DÈS L’ANNONCE du projet de loi de mariage pour tous par François Hollande en septembre 2012, les voix des médecins se sont élevées. Psychiatres, pédopsychiatres, psychanalystes et pédiatres se sont d’abord penchés sur les répercussions que pourrait avoir sur les enfants l’ouverture de l’adoption simple et plénière aux homosexuels prévue dans le texte présenté par la Garde des Sceaux Christiane Taubira.
La bataille ne se livre pas sur le terrain de la clinique. Les enfants élevés dans un contexte homoparental ne représentent qu’une minorité de la patientèle des médecins, ce qui ne permet pas d’avoir un quelconque recul et rares sont les études de qualité scientifique sur le sujet.
La société française de pédiatrie (SFP) et l’association française de pédiatrie ambulatoire (AFPA) ont par ailleurs mis en garde contre toute schématisation, rappelant que les risques que peuvent présenter l’adoption, bien connue, ou l’homoparentalité, moins renseignée, ne signifient pas échec dès lors que l’enfant a des liens d’attachement précoce stables et que le développement de chacun est singulier.
Des avis inconciliables.
La discussion se situe plutôt au niveau de la construction psychique de l’enfant. Selon le Dr Maurice Berger, chef de service en pédopsychiatrie au CHU de Saint-Étienne, l’homosexualité des parents met en difficulté l’enfant dans sa construction de la scène primitive. Le Dr Christian Flavigny (praticien attaché au service de psychiatrie de l’enfant et de l’adolescent de l’hôpital de la Pitié-Salpêtrière) évoque le risque d’un brouillage généalogique avec des liens de filiation non crédibles, car non ancrés dans une union des manques.
À front renversé, d’autres pédopsychiatres, comme le Dr Serge Hefez (responsable de l’unité de thérapie familiale dans le service de pédopsychiatrie à la Pitié-Salpêtrière), insistent sur les bénéfices de la normalisation de la famille homoparentale pour les enfants qui devraient se sentir moins stigmatisés.
Les avis demeurent inconciliables. Mais les médecins sont-ils seulement légitimes pour se prononcer ? Le Dr Stéphane Nadaud, l’un des premiers pédopsychiatres à avoir publié en 2000 une étude psychologique et comportementaliste sur 58 enfants élevés par des homosexuels, se refuse à tout commentaire sur le mariage pour tous. « En tant que clinicien, le médecin doit accueillir un individu dans sa souffrance sous toutes ses formes. En tant que psychanalyste, il doit s’appuyer sur une clinique.

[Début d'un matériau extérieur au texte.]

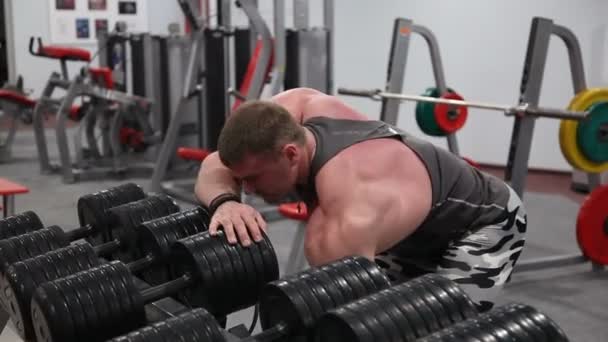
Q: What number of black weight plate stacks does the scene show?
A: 12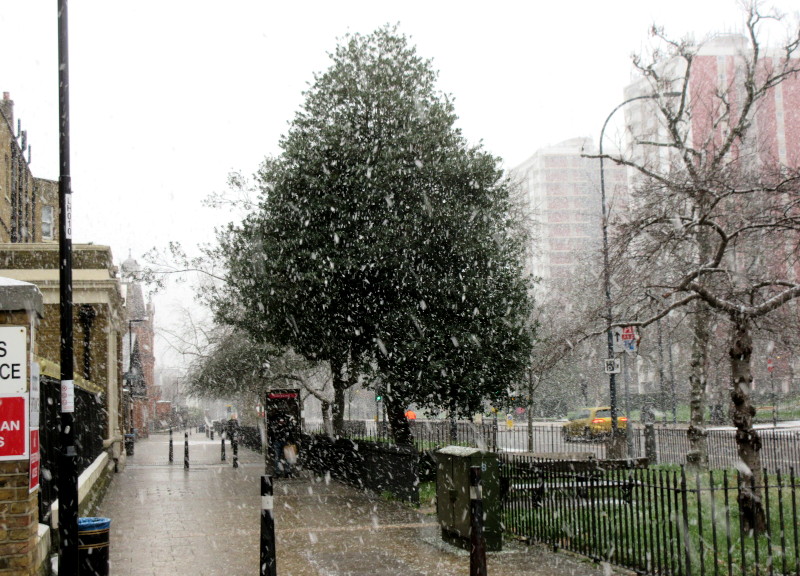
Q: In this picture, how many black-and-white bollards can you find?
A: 6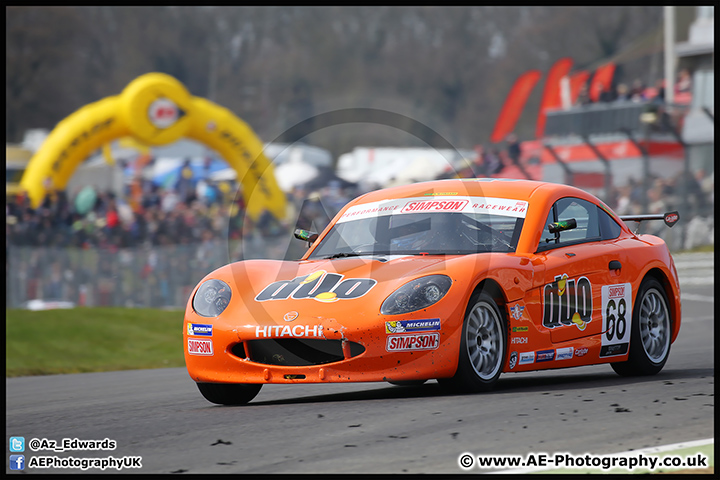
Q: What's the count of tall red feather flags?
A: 4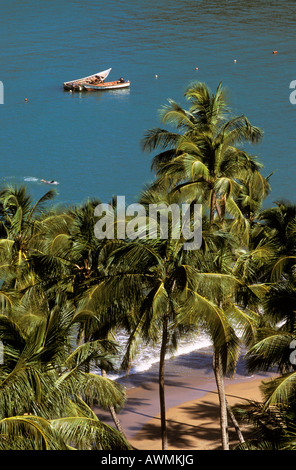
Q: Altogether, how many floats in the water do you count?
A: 5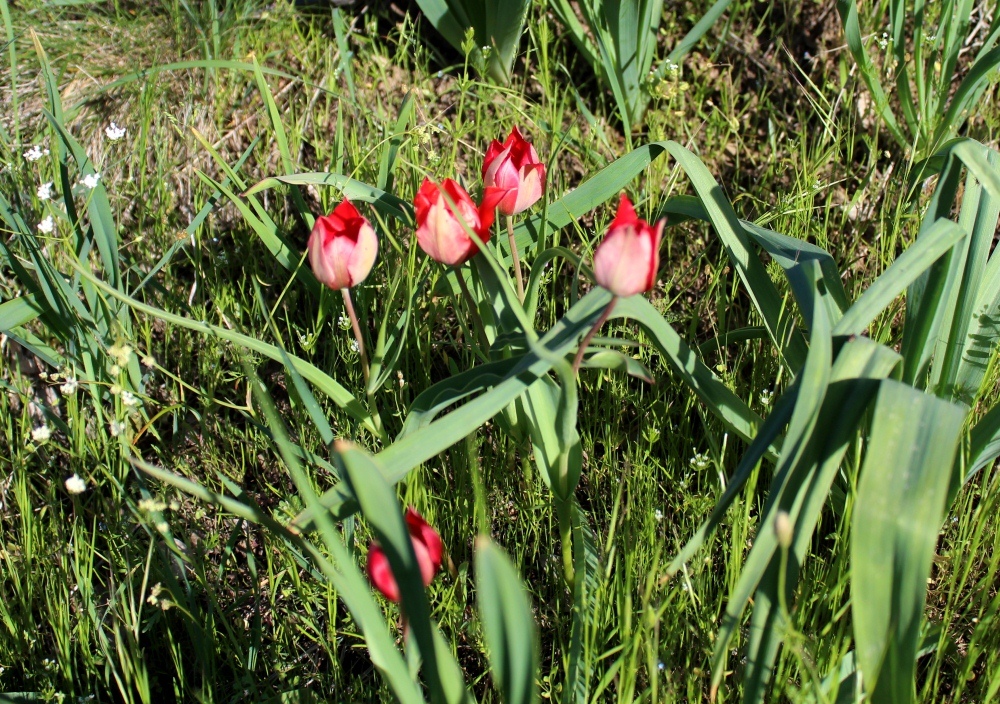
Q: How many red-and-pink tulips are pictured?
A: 5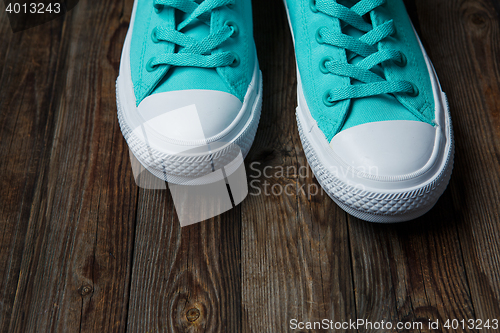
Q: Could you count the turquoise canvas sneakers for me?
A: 2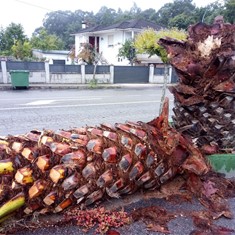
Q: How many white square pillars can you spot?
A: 6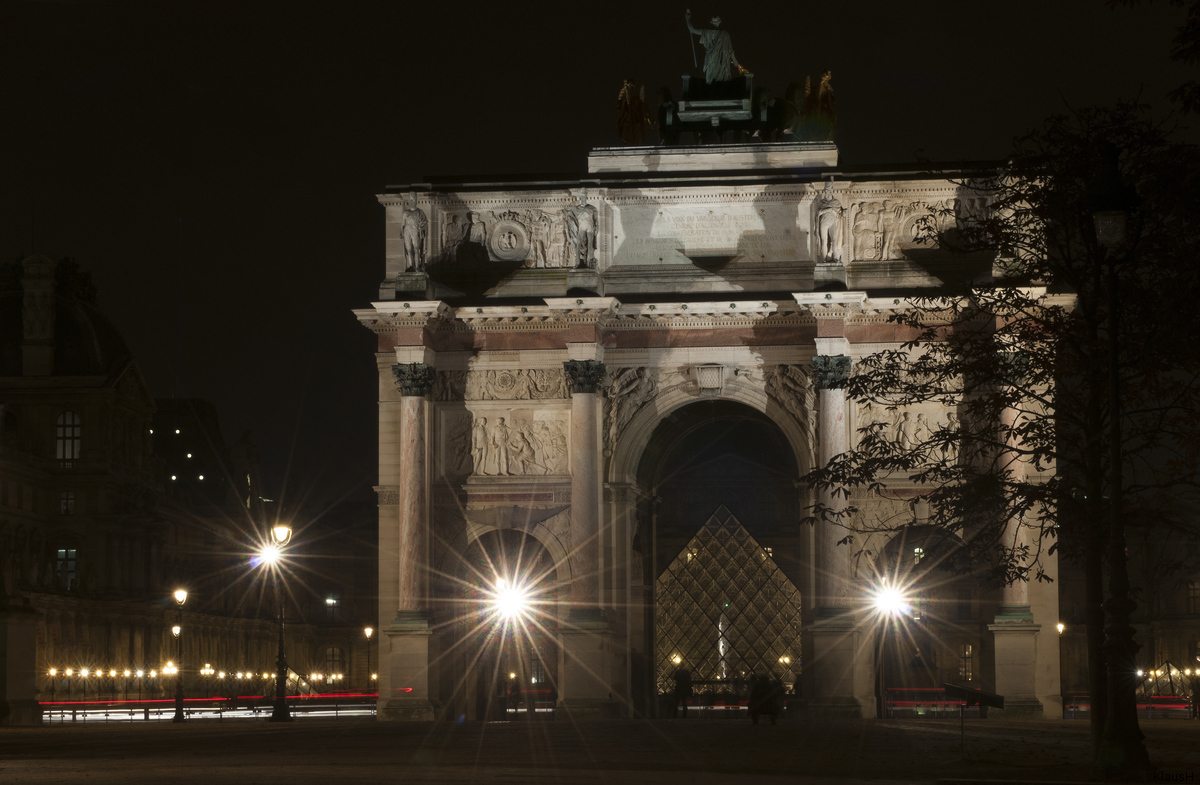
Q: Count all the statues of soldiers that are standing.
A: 3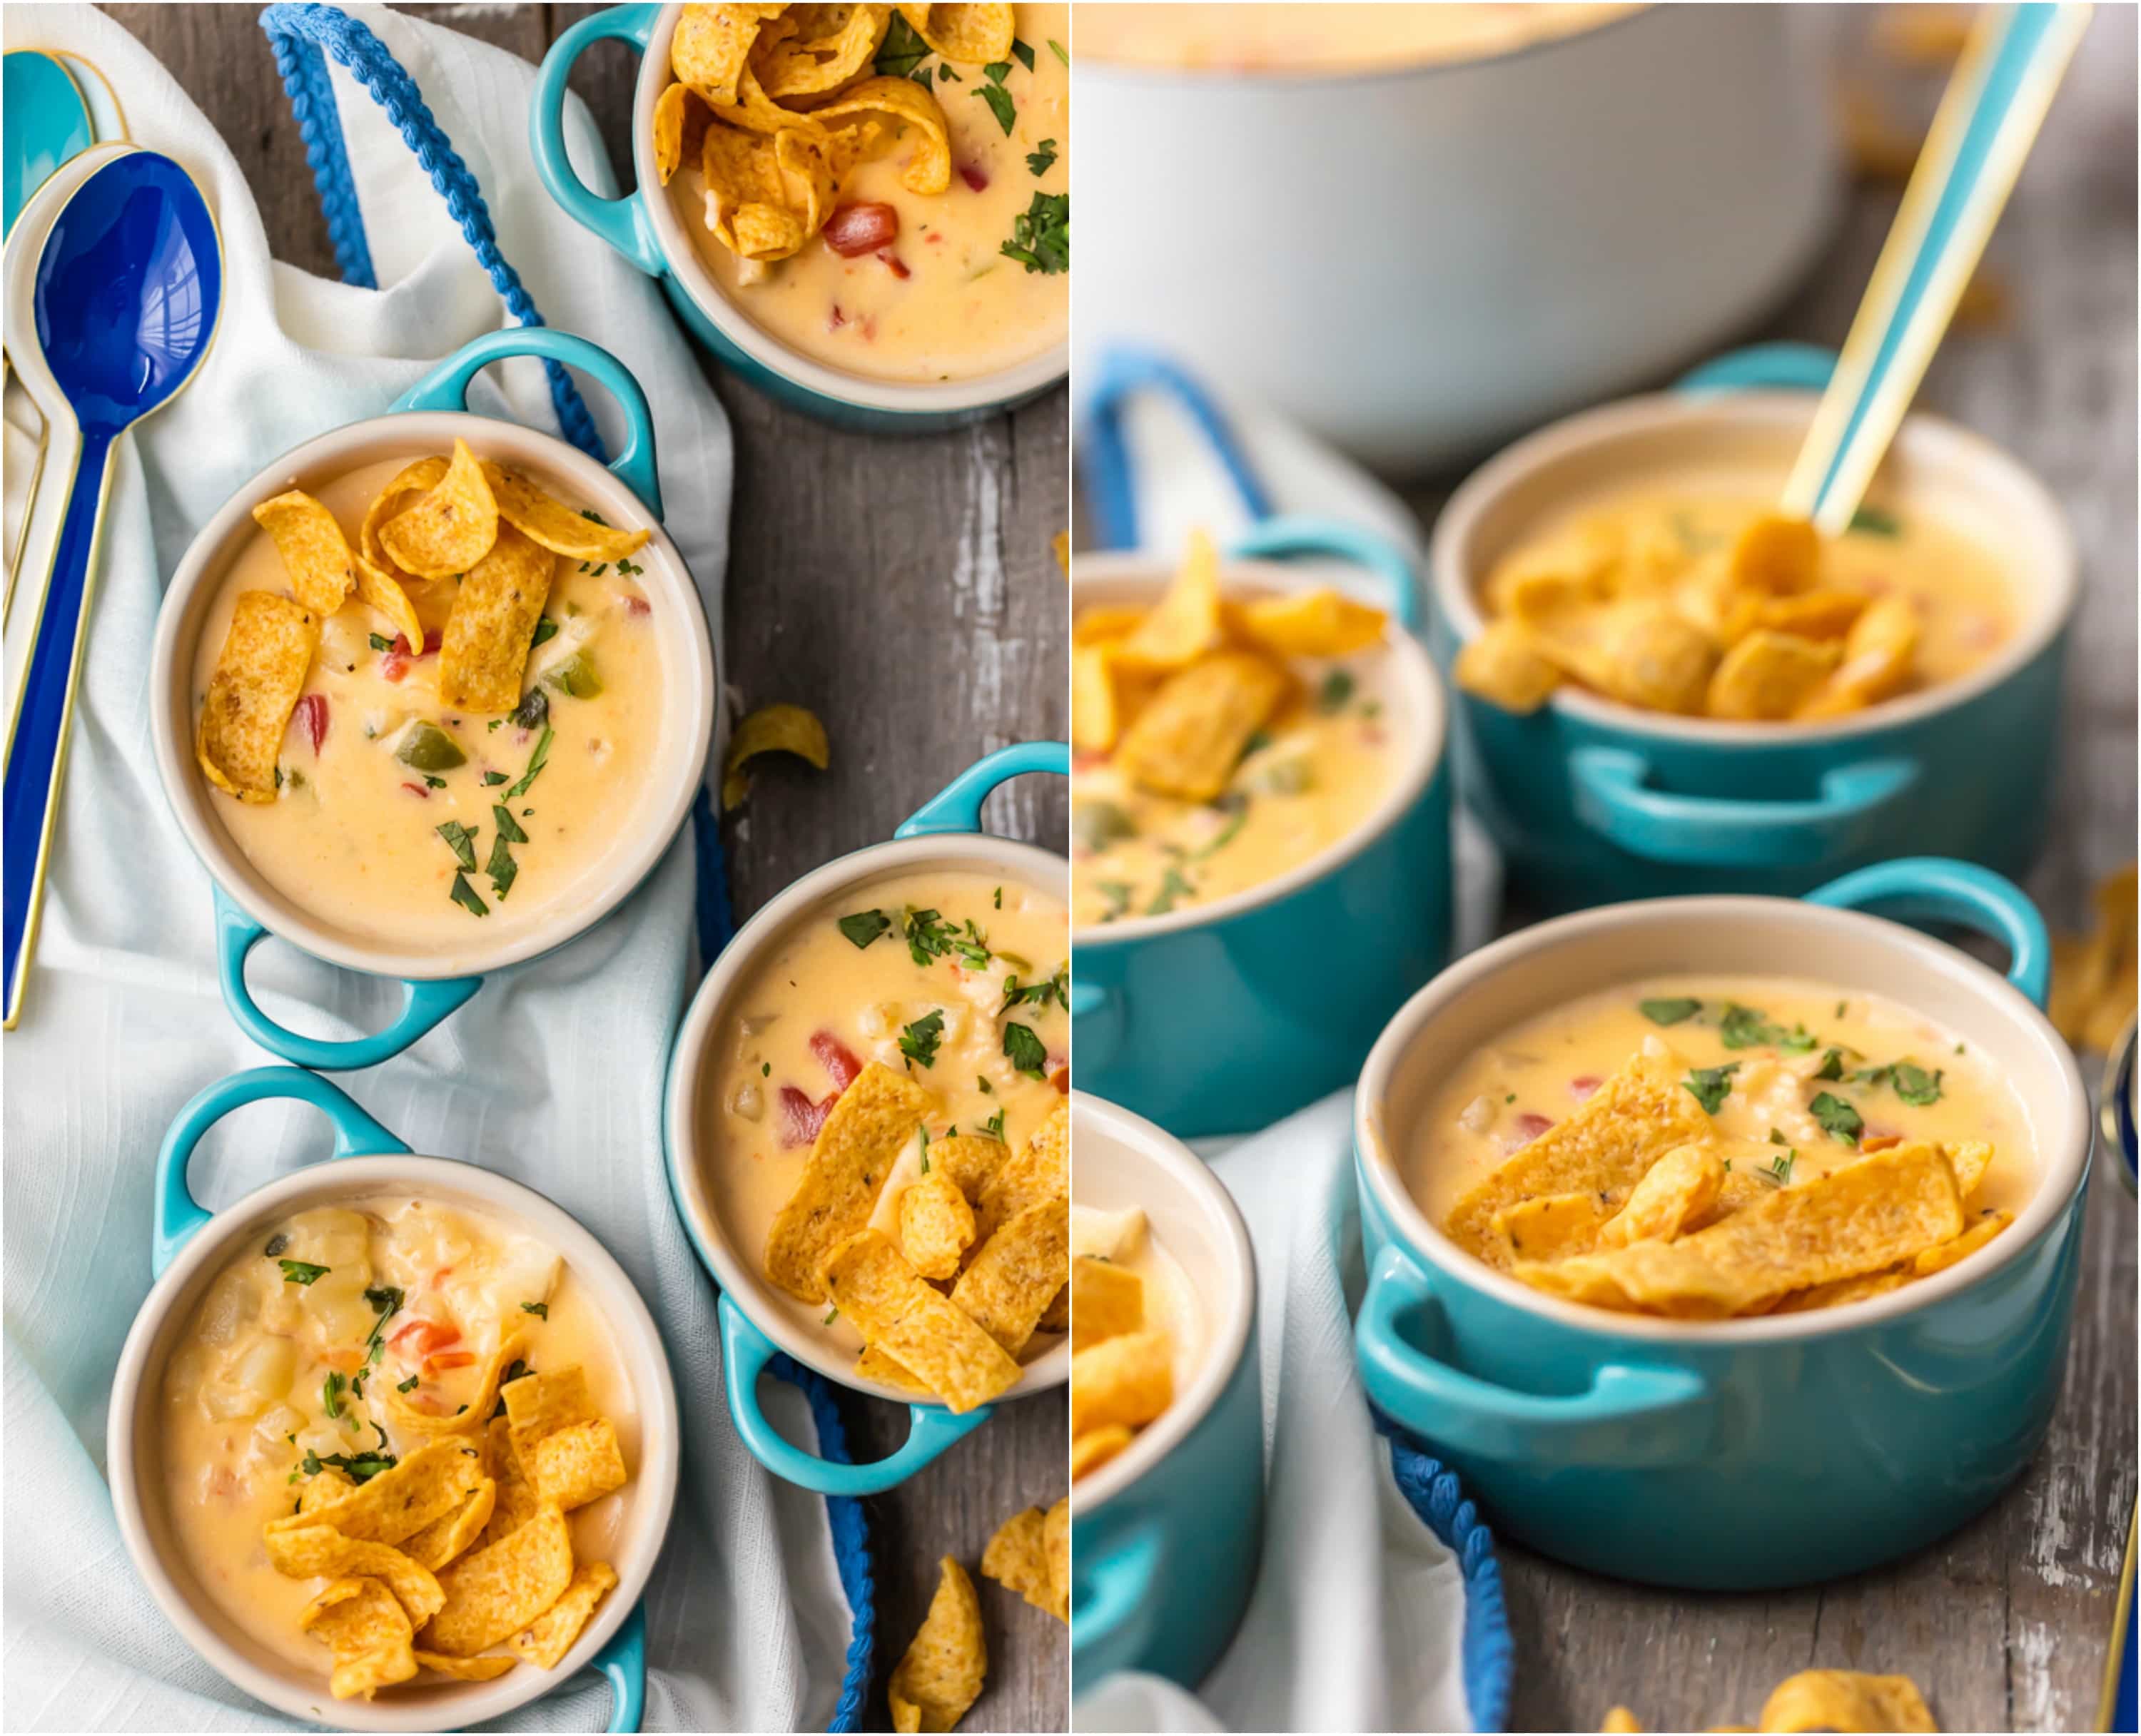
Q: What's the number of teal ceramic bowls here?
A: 8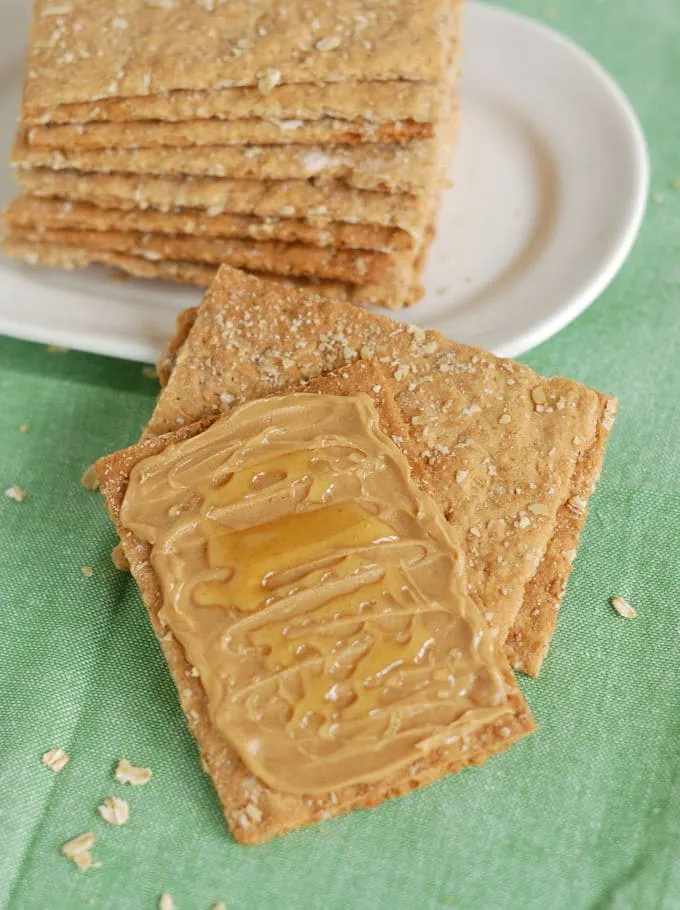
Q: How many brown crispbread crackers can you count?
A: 11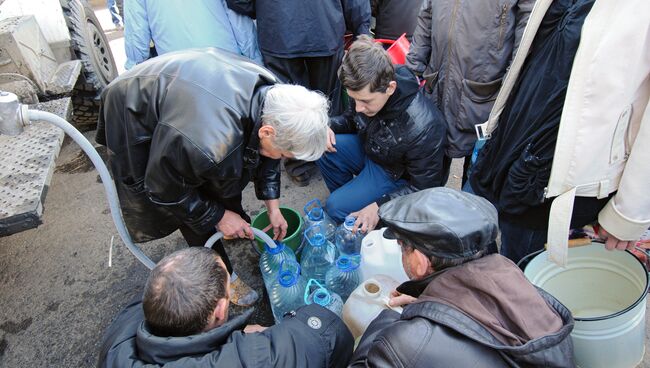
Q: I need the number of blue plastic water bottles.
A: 7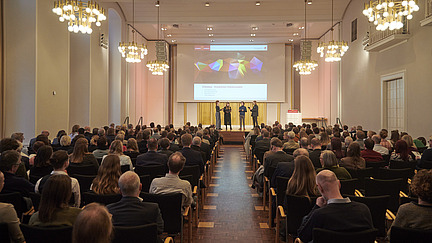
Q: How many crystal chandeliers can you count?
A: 6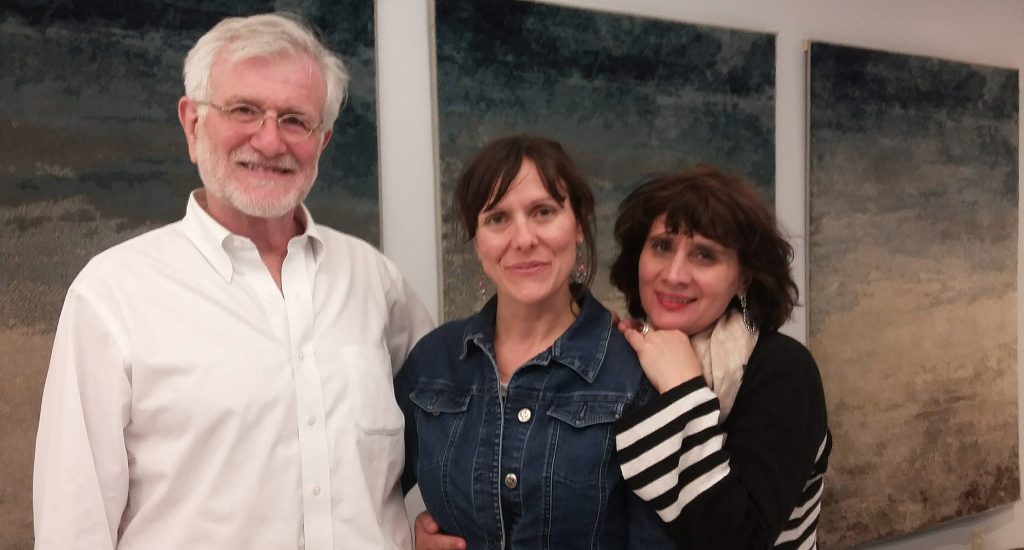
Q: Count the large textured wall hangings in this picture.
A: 3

Je ne vois pas quelle légitimité ont les médecins à dire ce que la société devrait être - à moins de se positionner en moraliste », expliquait-il en janvier au « Quotidien ».
Report de l’AMP.
Absente du projet original de loi sur le mariage pour tous, mais objet d’un cafouillage au sein même de la majorité (le groupe socialiste de l’Assemblée ayant un temps voulu l’inclure sous forme d’amendement), l’ouverture de l’assistance médicale à la procréation (AMP) aux couples de même sexe a également interrogé le corps médical. D’autant plus que la direction générale de la santé a rappelé aux gynécologues et obstétriciens qui orienteraient les femmes à l’étranger pour un don de gamètes qu’ils sont passibles de 5 ans d’emprisonnement et 75 000 euros d’amende.
Passé ce coup de chaud, le débat a très vite été élargi aux difficultés auxquels sont confrontés tous les couples, avec l’appel du Pr René Frydman à un Plan AMP. Sur 70 000 tentatives en France chaque année, seule une femme sur 5 mène sa grossesse à terme. Les dons d’ovocytes manquent, les délais sont interminables, et 8 000 femmes qui en ont les moyens passent les frontières pour un don d’ovocyte. En outre, l’ouverture de l’AMP aux femmes célibataires ou aux homosexuelles en couple pourrait remettre en cause l’anonymat du donneur.
Le Comité consultatif national d’éthique présidé par le Pr Jean-Claude Ameisen, conformément à la loi de bioéthique de 2011, s’est saisi de la question de l’AMP, mais aussi de l’autoconservation des ovocytes, de la levée de l’anonymat des donneurs de gamètes et de la gestation pour autrui (GPA). Celle-ci continue de diviser, certains, comme le Pr François Olivennes plaidant pour une GPA pour des indications médicales, d’autres, comme le Pr Frydman, considérant qu’il s’agit d’une instrumentalisation du corps de la femme.
Des états généraux étaient prévus à l’automne, avant d’être repoussés début 2014, pour laisser la place au débat sur la fin de vie. Presqu’aux calendes grecques. La ministre de la Santé Marisol Touraine a annoncé la dissociation de cette question de la loi sur la famille prévue avant la fin de l’année.